Giter Club home page Giter Club logo

imgaug's Introduction

About

This python library helps you with augmenting images for your machine learning projects. It converts a set of input images into a new, much larger set of slightly altered images.

64 quokkas

Features:

  • Most standard augmentation techniques available.
  • Techniques can be applied to both images and keypoints/landmarks on images.
  • Define your augmentation sequence once at the start of the experiment, then apply it many times.
  • Define flexible stochastic ranges for each augmentation, e.g. "rotate each image by a value between -45 and 45 degrees" or "rotate each image by a value sampled from the normal distribution N(0, 5.0)".
  • Easily convert all stochastic ranges to deterministic values to augment different batches of images in the exactly identical way (e.g. images and their heatmaps).

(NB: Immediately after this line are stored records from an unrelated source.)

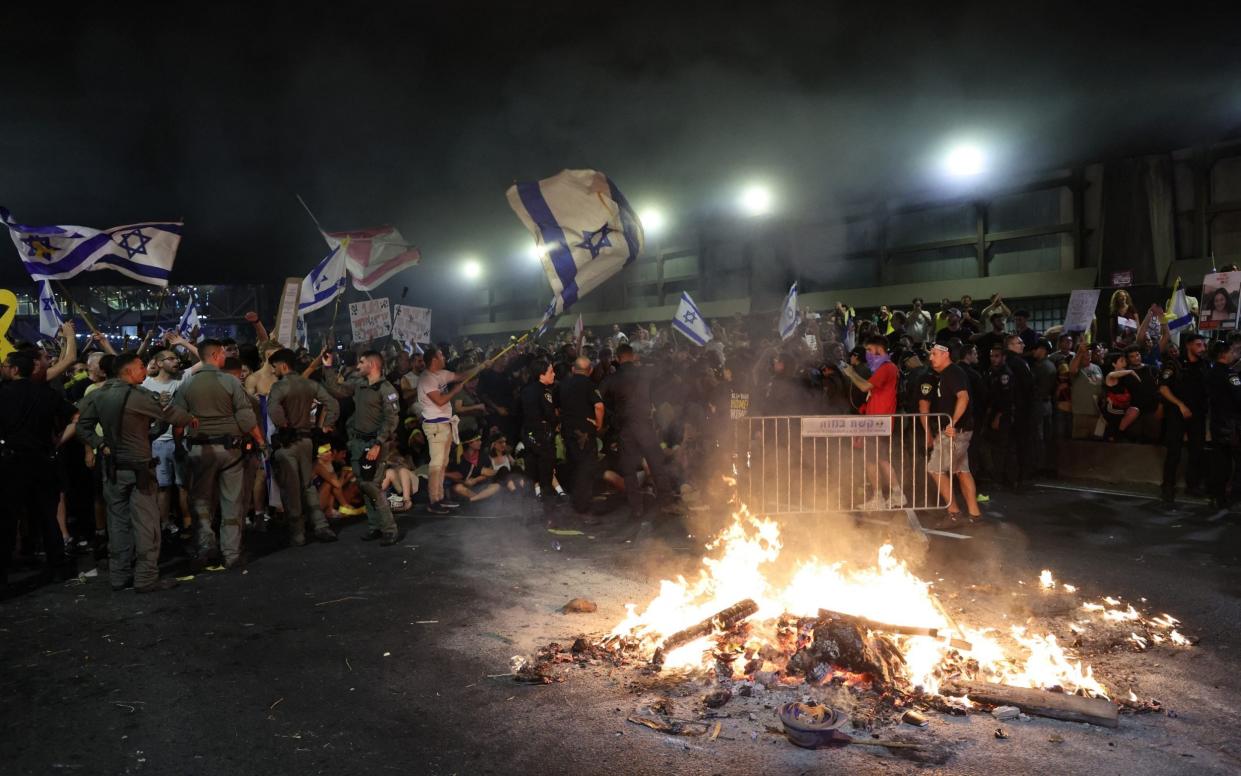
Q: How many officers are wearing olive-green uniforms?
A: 4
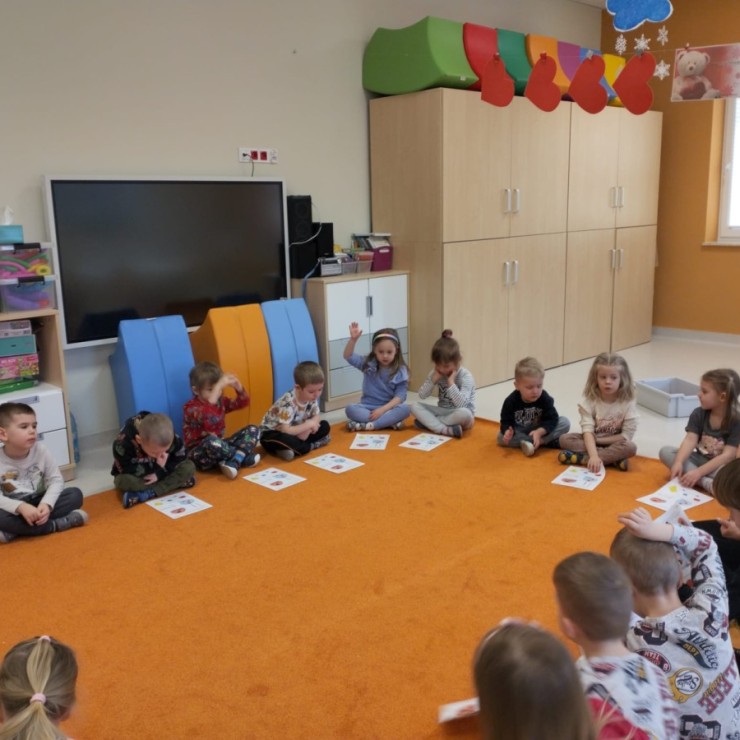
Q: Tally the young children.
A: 14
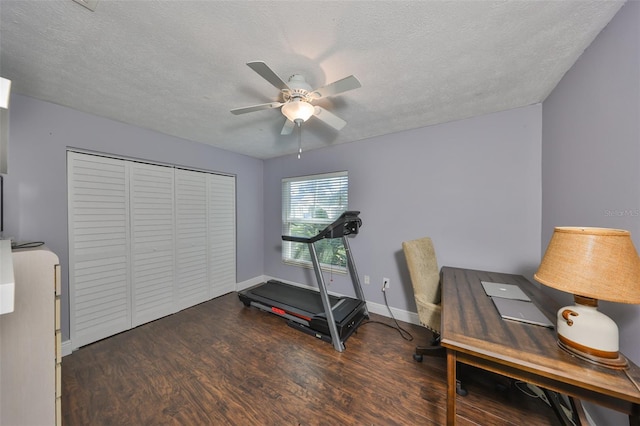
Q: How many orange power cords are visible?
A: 0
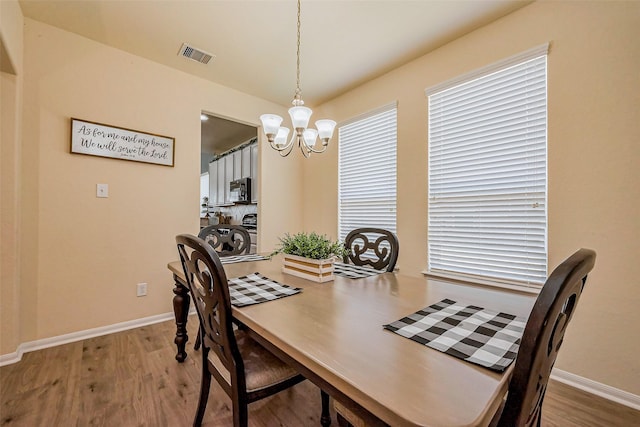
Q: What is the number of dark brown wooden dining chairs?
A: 4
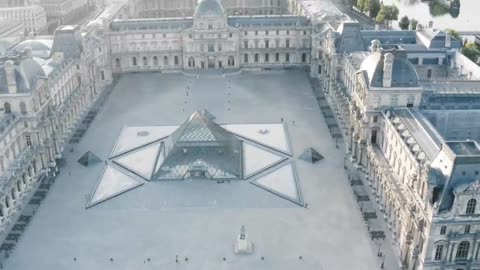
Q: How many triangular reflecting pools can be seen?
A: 6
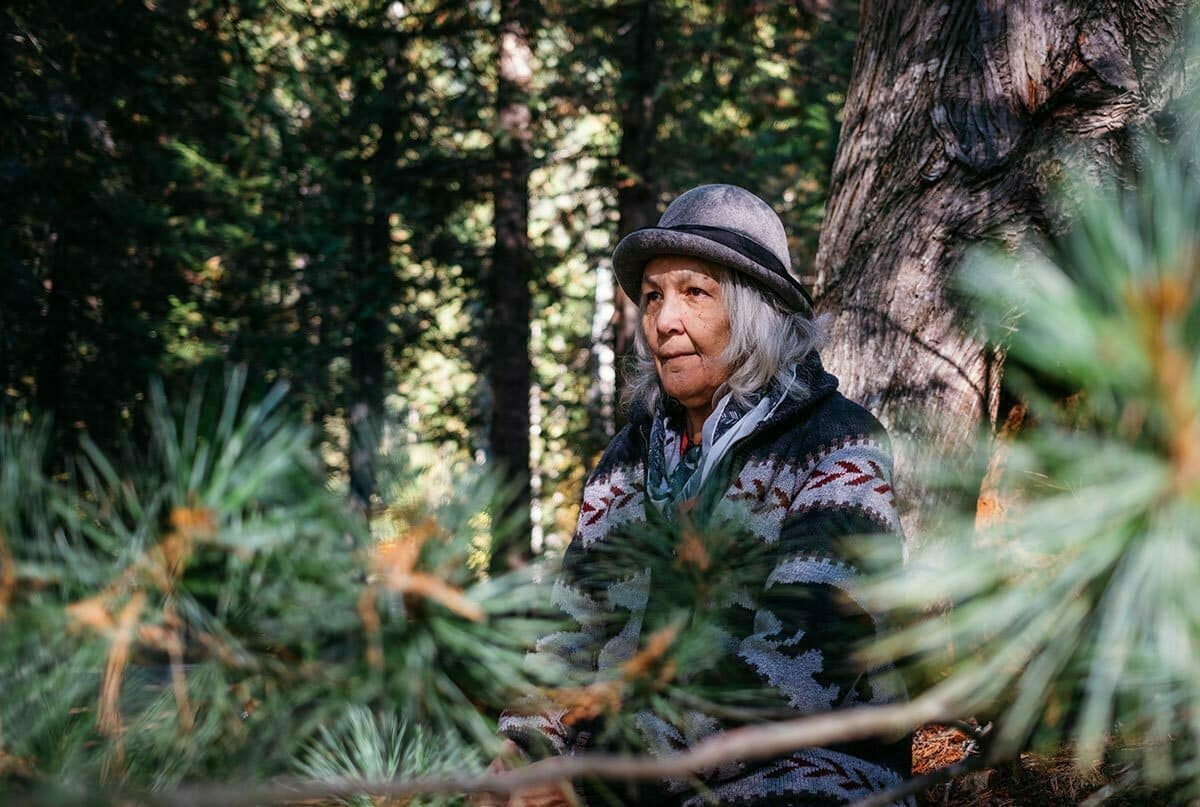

The image below shows examples for each availabe augmentation technique.

Available augmenters

Noop is an augmenter that does nothing. Values for crop are (top pixel, right px, bottom px, left px). Other values written in the form (a, b) mean that each value x was randomly picked from the range a <= x <= b.

Requirements and installation

Required packages:

  • six
  • numpy
  • scipy
  • scikit-image (pip install -U scikit-image)
  • OpenCV (i.e. cv2)

OpenCV has to be manually installed. The other package should auto-install themselves.

To install, simply use sudo pip install imgaug. That version might be outdated though. To always get the newest version directly from github use sudo pip install git+https://github.com/aleju/imgaug. Alternatively, you can download the repository via git clone https://github.com/aleju/imgaug and install by using python setup.py sdist && sudo pip install dist/imgaug-0.2.1.tar.gz.

To deinstall the library, just execute sudo pip uninstall imgaug.

The library is currently only tested in python2.7, but the code is written so that it should run in python3 too.

Examples

A standard machine learning situation. Train on batches of images and augment each batch via crop, horizontal flip ("Fliplr") and gaussian blur:

from imgaug import augmenters as iaa

seq = iaa.Sequential([
    iaa.Crop(px=(0, 16)), # crop images from each side by 0 to 16px (randomly chosen)
    iaa.Fliplr(0.5), # horizontally flip 50% of the images
    iaa.GaussianBlur(sigma=(0, 3.0)) # blur images with a sigma of 0 to 3.0
])

for batch_idx in range(1000):
    # 'images' should be either a 4D numpy array of shape (N, height, width, channels)
    # or a list of 3D numpy arrays, each having shape (height, width, channels).
    # Grayscale images must have shape (height, width, 1) each.
    # All images must have numpy's dtype uint8. Values are expected to be in
    # range 0-255.
    images = load_batch(batch_idx)
    images_aug = seq.augment_images(images)
    train_on_images(images_aug)

Apply heavy augmentations to images (used to create the image at the very top of this readme):

import imgaug as ia
from imgaug import augmenters as iaa
import numpy as np

# random example images
images = np.random.randint(0, 255, (16, 128, 128, 3), dtype=np.uint8)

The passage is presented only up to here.